Two days later, the project engineer calls. The orthomosaic is shifted 1.2 meters from the design surface. The elevation model is off by 37 meters.

The flight was fine. The GCPs were fine. The processing was fine. The export landed in WGS84 with ellipsoidal heights instead of NAD83 State Plane with NAVD88. A five-second dropdown menu selection — and the entire deliverable is useless.

Coordinate reference systems are the number one source of deliverable errors in drone mapping. Not overlap. Not GCP placement. Not camera calibration. CRS.

Geographic CRS vs Projected CRS — coordinate systems split-screen diagram for drone operators


The CRS Stack: What Drone Operators Actually Need to Know

A coordinate reference system defines how locations on Earth get represented as numbers. That is the textbook answer. Here is the practical one: a CRS is a contract between your data and the real world. Get it wrong and your data says one thing while the ground says another.

Every CRS has three components you need to understand:

Datum.
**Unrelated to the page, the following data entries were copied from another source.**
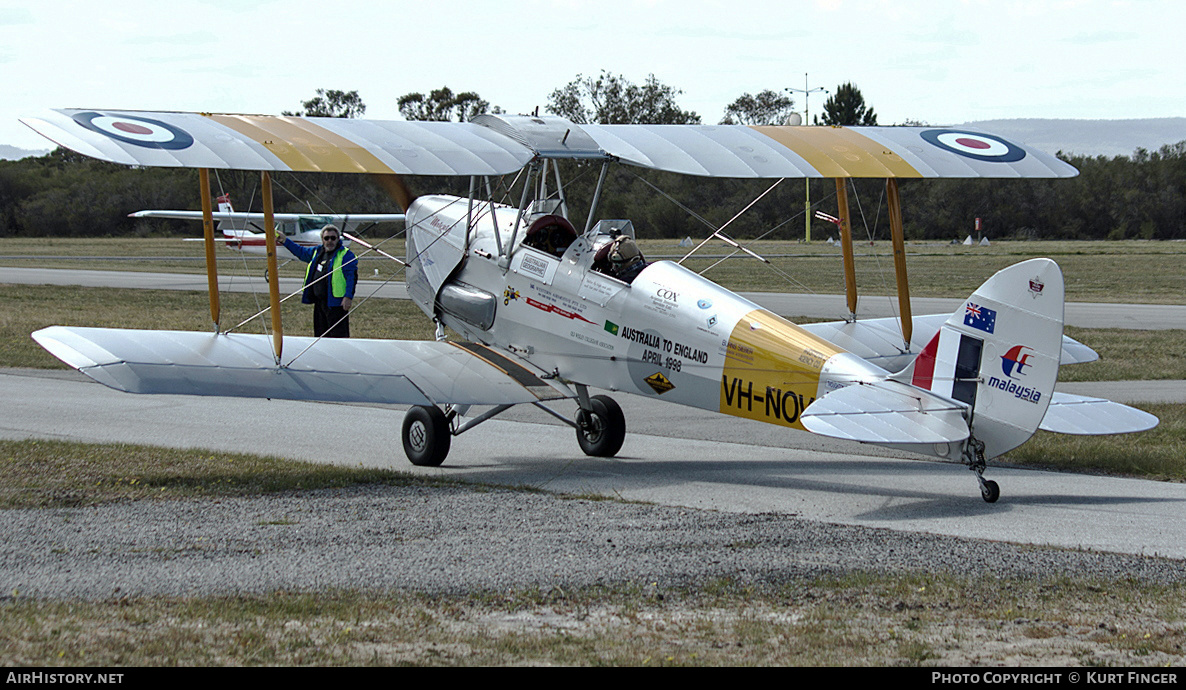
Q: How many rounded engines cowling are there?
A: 1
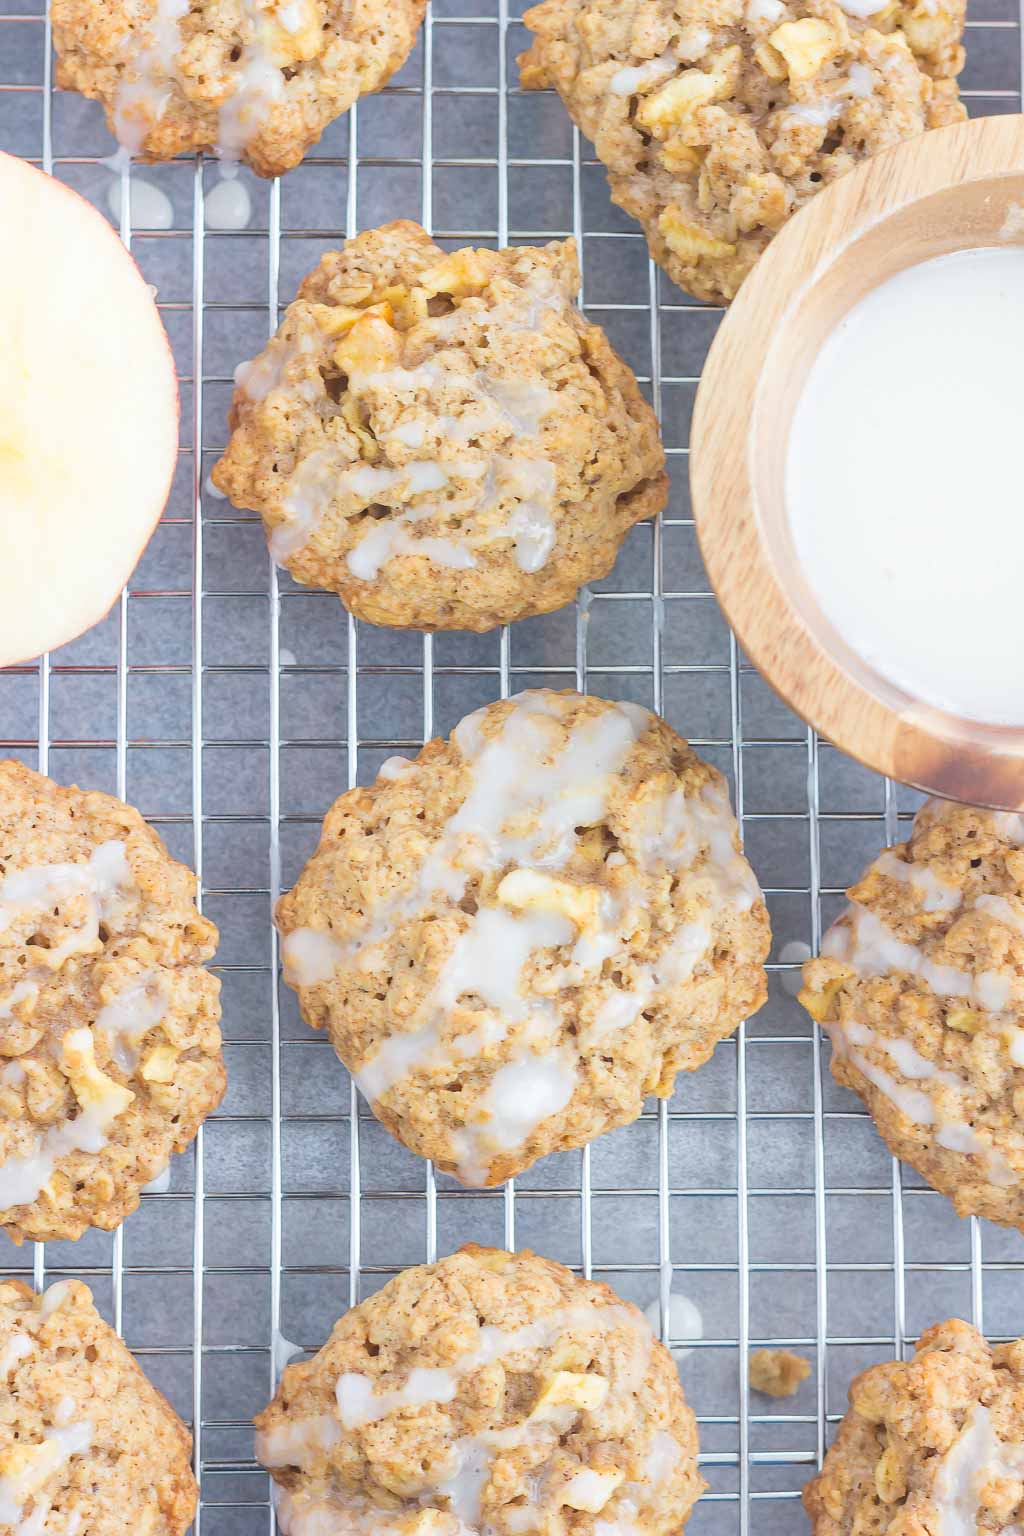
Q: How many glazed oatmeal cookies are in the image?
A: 9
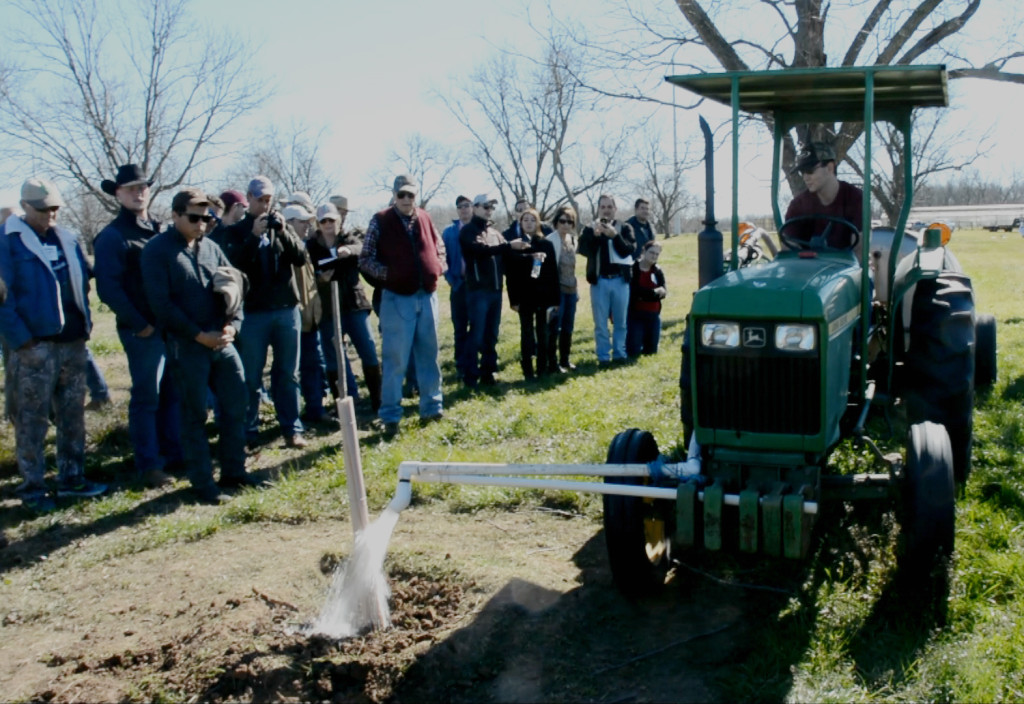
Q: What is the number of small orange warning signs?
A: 2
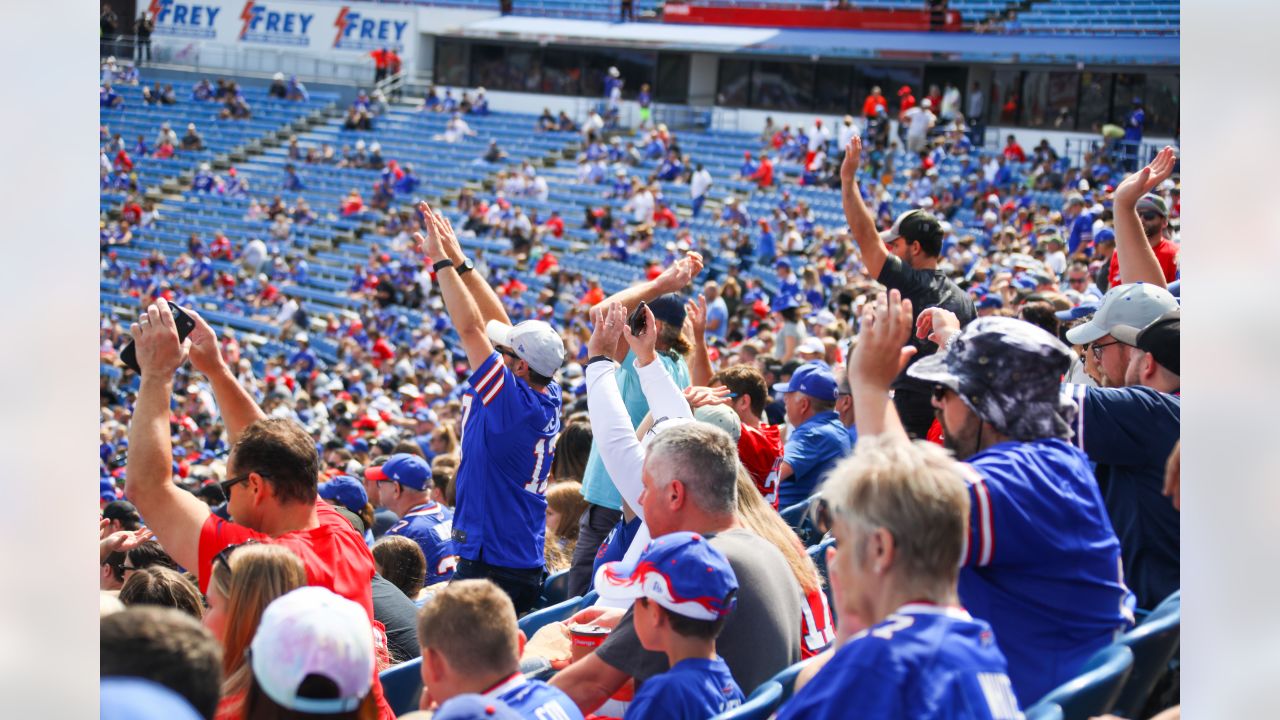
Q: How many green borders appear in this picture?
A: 0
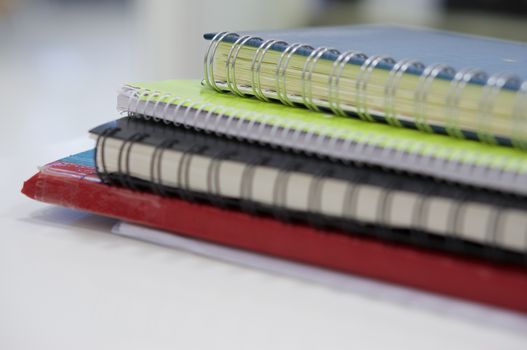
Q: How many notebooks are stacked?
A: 4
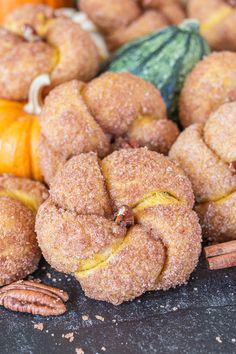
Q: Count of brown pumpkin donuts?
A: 8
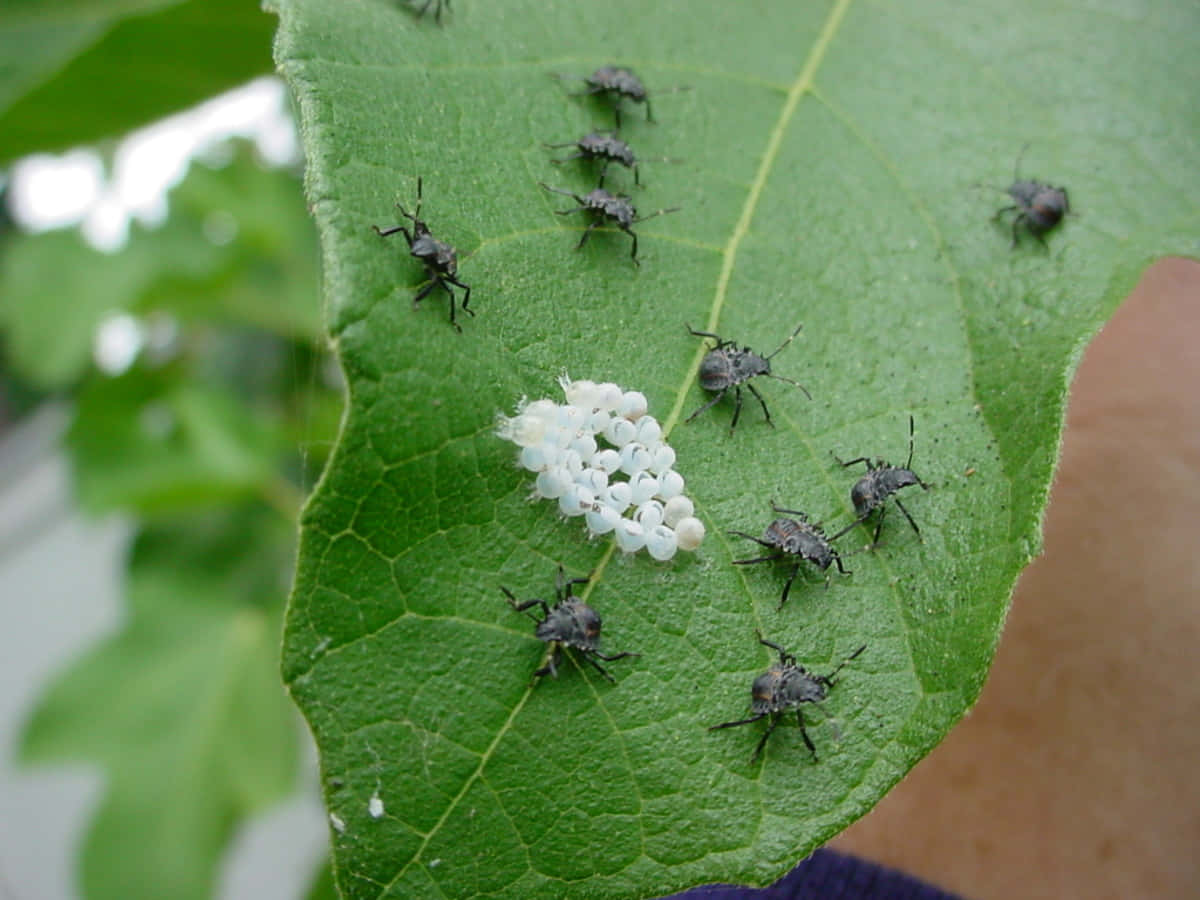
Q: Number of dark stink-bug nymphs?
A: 11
The mathematical model of the Earth’s shape that your coordinates reference. WGS84 and NAD83 are datums. They use slightly different ellipsoids, and as of 2026, NAD83(2011) and WGS84(G2139) differ by roughly 1 to 1.5 meters across the continental US. That difference grows at about 2.5 centimeters per year because the North American plate is moving relative to the global reference frame.

Projection. The method for flattening the curved Earth onto a 2D plane. UTM zones, state plane zones, and Web Mercator are projections. Each one distorts something — area, distance, angles — and the job is to pick the one that distorts least for your project area. State plane keeps distortion under 1 part in 10,000 within each zone. UTM keeps it under 1 part in 2,500. For survey work, state plane wins.

Tissot's indicatrix on a Mercator projection — circles of equal size on the globe appear distorted near the poles, illustrating why projected coordinate systems introduce error Eric Gaba (Sting), via Wikimedia Commons, CC BY-SA 4.0

Vertical datum. The reference surface for elevations. This is where most drone operators get burned. Your drone records ellipsoidal height — distance above the WGS84 ellipsoid. Your client almost certainly wants orthometric height — distance above mean sea level, referenced to NAVD88. The difference between ellipsoidal and orthometric height ranges from about -8 meters to -53 meters across the continental US. That is not a rounding error. That is a building-sized offset in your elevation data.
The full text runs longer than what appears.